California Gov. Gavin Newsom Is Dealing With Inflation Issues
A perfect example of this reality is happening right now in California. On April 1, 2024, Governor Gavin Newsom’s bill to increase the minimum wage for fast food workers from $16 to $20 went into effect, and now, the state is dealing with the consequences.
Many of the state’s most popular fast food chains, including Chipotle and McDonald’s, have already announced that they will be raising their prices this year in response to the legislation. This means some Californians will be paid more, but every one of them will be spending more on fast food.
SB 256 Still Has to Pass in the Senate and House
It’s important to understand that SB 256 has only been introduced to the Senate; it still needs to be passed by the Senate, House, and governor before it becomes law.
And while the process is underway, One Fair Wage Ohio is still fighting against it in favor of a new piece of legislation that increases the hourly rate to $15 immediately.
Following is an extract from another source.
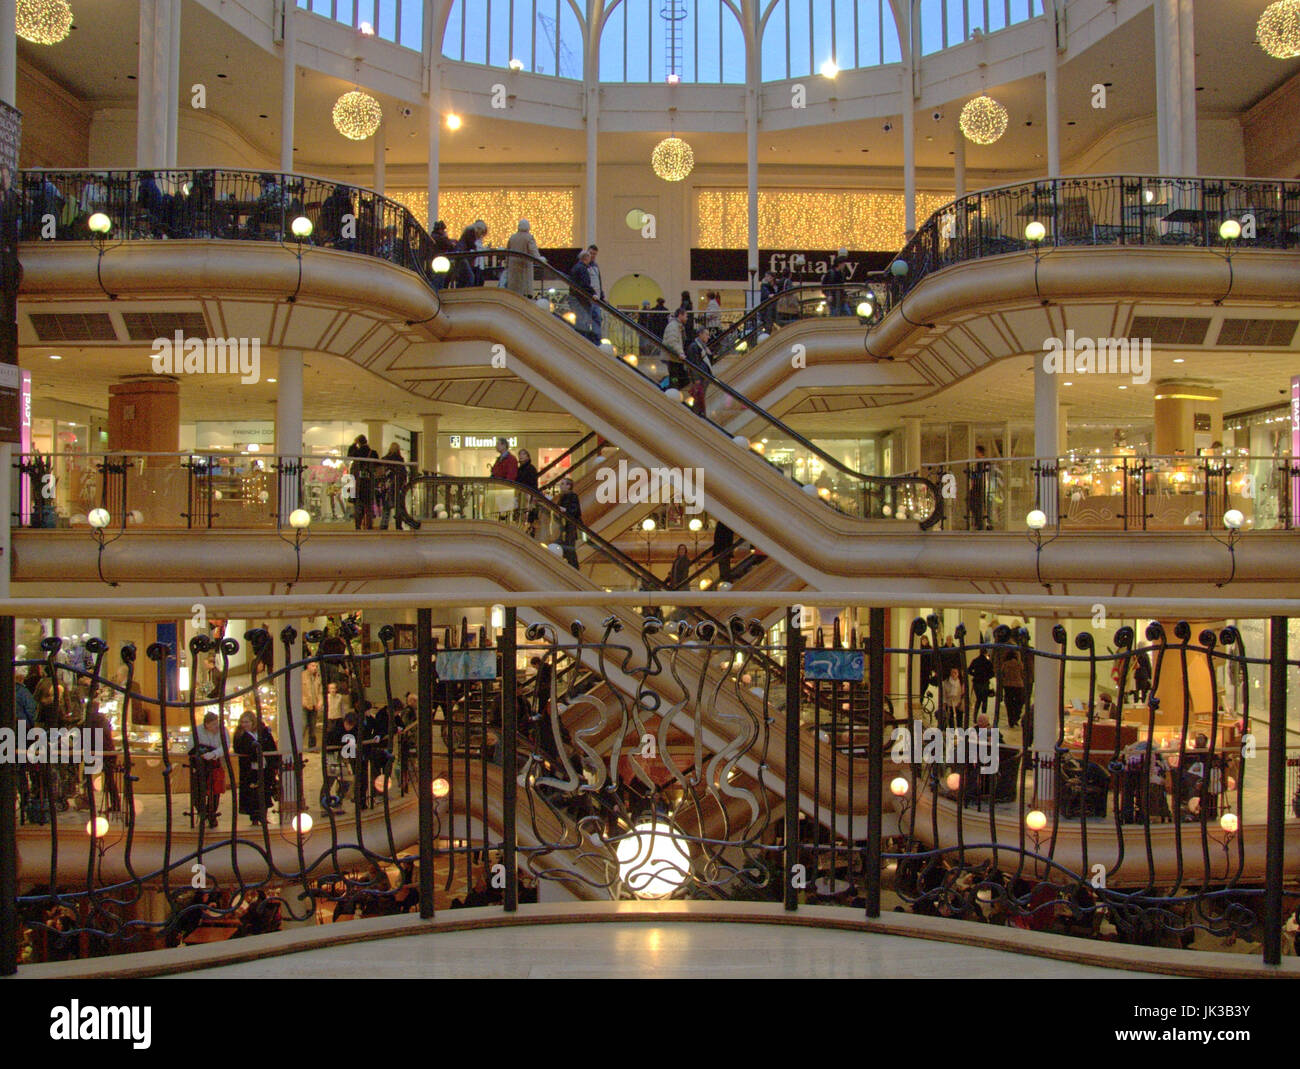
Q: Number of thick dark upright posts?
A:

Ohio Is Willing to Leave It Up to Its Residents
Sen. Blessing told NBC4 that because there is still time before the bill passes, if One Fair Wage gets the signatures it needs to propose its own legislation, Ohio may offer residents the choice to vote.
Blessing said, “There is time that the General Assembly could, in theory, pass a joint resolution and put something competing on the ballot if we were so inclined…I really believe that combining the minimum wage with the EITC at a slower rate is the way to go. If that means doing something on the ballot, I am fine with that.”